The Bishop of Leeds, the Rt Revd Nick Baines

The Bishop of Leeds, the Rt Revd Nick Baines

THE Bishop of Leeds, the Rt Revd Nick Baines, and the Leeds diocesan board of finance (LDBF) remain in doubt whether money stolen from the diocese by the imprisoned solicitor Linda Box can be retrieved, after two court judgments, in July and August, on Mrs Box, a former Diocesan Registrar of Wakefield and Chancellor of Southwell & Nottingham.

Mrs Box, one of three partners in the Wakefield law firm Dixon, Coles & Gill (DCG), stole more than £4 million between 2003 and 2016 from more than 75 client funds and the estates of ten deceased people. More than £3 million was spent using American Express cards in her own and her sons’ names.

DCG held all client money in one general account, instead of keeping it separate, which, the court said, would have made it easier to identify whose money had been stolen every time Mrs Box committed a theft.
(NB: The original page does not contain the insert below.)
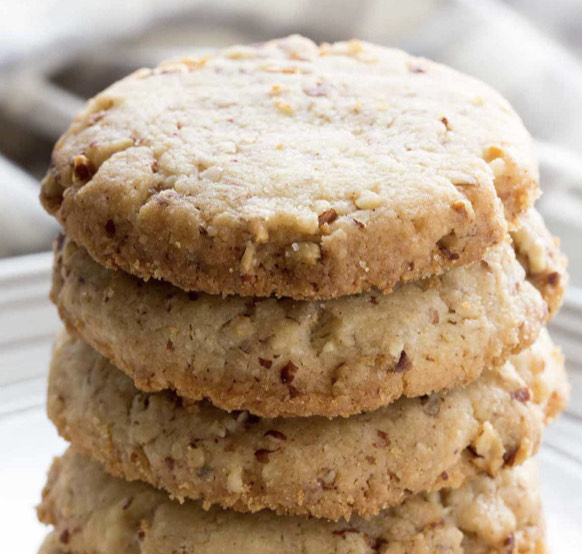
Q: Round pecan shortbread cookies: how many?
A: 4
The judges in the Court of Appeal reflected: “If each client’s money was in the form of gold coins in a separate box, it would depend on which box of gold coins Mrs Box raided on each occasion. Each client’s claim would then result from one particular theft of that client’s money. This is analogous to a single box containing gold coins belonging to all the clients of the firm: if Mrs Box dips into the box and helps herself to a handful of coins, whose are they?”

She was expelled from the partnership in 2016 on discovery of the fraud, and, on pleading guilty to 12 offences of theft, fraud, and forgery in 2017, was sentenced to seven years in prison. DCG, which closed in 2016, had a long association with the Church, acting for the Bishop of Wakefield and the Wakefield DBF. Mrs Box stole £65,000 from the Bishop of Wakefield’s Fund, and more than £1 million from the estates of deceased clients.

The diocese (now Leeds) was among the multitude of clients, including four prominent charities, who sued Mrs Box, the law firm, and the insurers to retrieve their money (News, 4 September 2020).

The insurers, HDI Global Specialty SE, have since paid out £2 million: their limit for any one claim. They have an aggregation clause that regards all claims arising from one series of related “acts or omissions” as one single claim, and so they plead that their obligations have been met. Those clients whose claims had not been settled sought judgment first on whether the remaining two partners were still liable for breach of trust, even though they were not implicated in the frauds.

The diocese said that each of the three partners was a trustee of the money held in the client account, and each was therefore liable to account for what had happened to the money held in that account on behalf of the diocese.

The court ruled on 20 July, however, that a co-trustee was not to be treated as “party or privy” to another trustee’s fraudulent breaches of trust, and that the innocent partners were able to rely on the Limitation Act, under which they are not liable for transactions carried out more than six years before the initiation of court proceedings. This would rule out any claims relating to thefts before 25 September 2012.

Bishop Baines and the LDBF therefore lost that appeal. But the second judgment was in their favour. This was the issue of aggregation: the lumping together of all claims as one. The justices concluded that Mrs Box’s actions, perpetrated over a number of years, could not be considered one act, and that each misappropriation was a separate breach and thus a separate claim: “These acts resulted in different losses to different clients. That cannot in my view be said to be a single loss.”

The issue now hinges on whether the innocent partners have a right to indemnity for the outstanding claims from clients such as the Bishop and the Leeds DBF.

When she was sentenced, Mrs Box was ordered to pay back £1,943,045 in three months, or face a further eight years on top of the seven. Her son, Edward, who was not involved with her criminal activities but who benefited from more than £1 million, was ordered by Leeds Crown Court in March this year to pay that sum back.

A spokesperson for the Anglican diocese of Leeds said: “We have no comment to make at this stage as proceedings are ongoing.”